→ WORK ITEM:
The full set of entries is to be printed exactly, with pictures excluded.

→ TASK INPUTS:

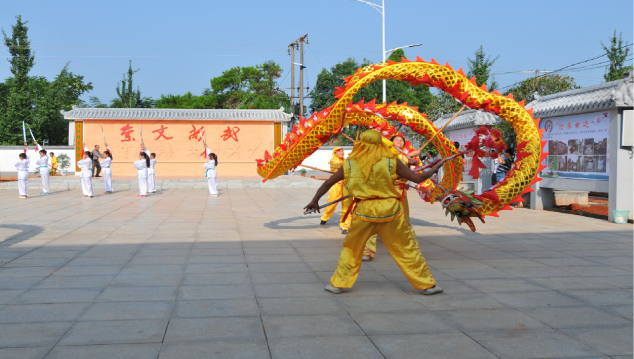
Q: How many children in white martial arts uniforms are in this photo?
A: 7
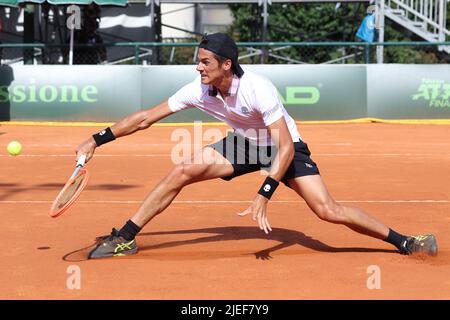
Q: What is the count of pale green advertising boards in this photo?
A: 3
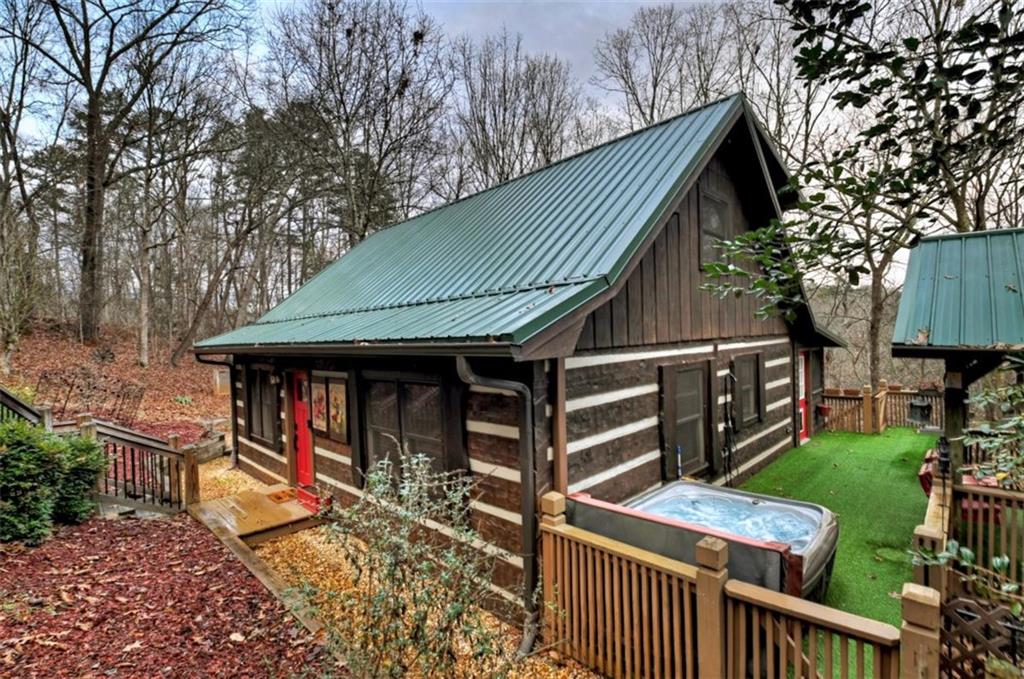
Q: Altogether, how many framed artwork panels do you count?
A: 2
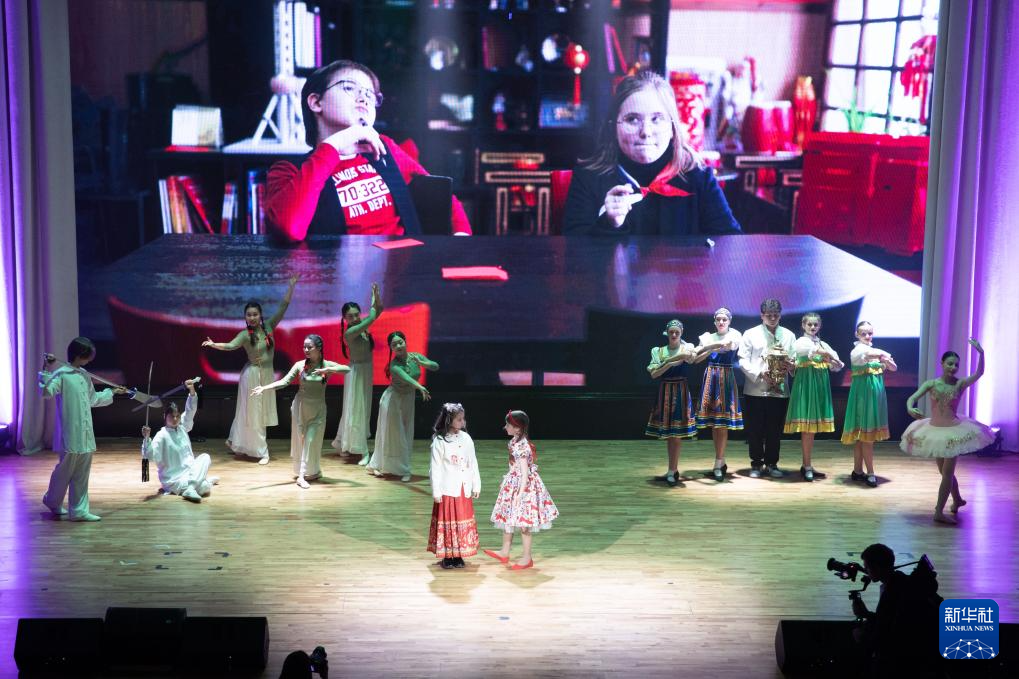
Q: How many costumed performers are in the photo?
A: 14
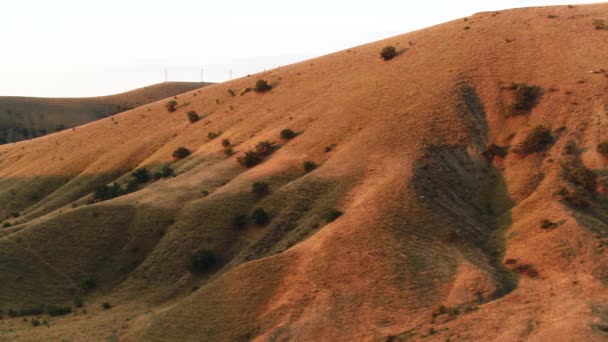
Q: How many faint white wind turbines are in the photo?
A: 3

→ SOLUTION FOR THIS PROBLEM:
Q: How many children in white martial arts uniforms are in this photo?
A: 7
Q: What is the count of pale green advertising boards in this photo?
A: 3
Q: Altogether, how many framed artwork panels do you count?
A: 2
Q: How many costumed performers are in the photo?
A: 14
Q: How many faint white wind turbines are in the photo?
A: 3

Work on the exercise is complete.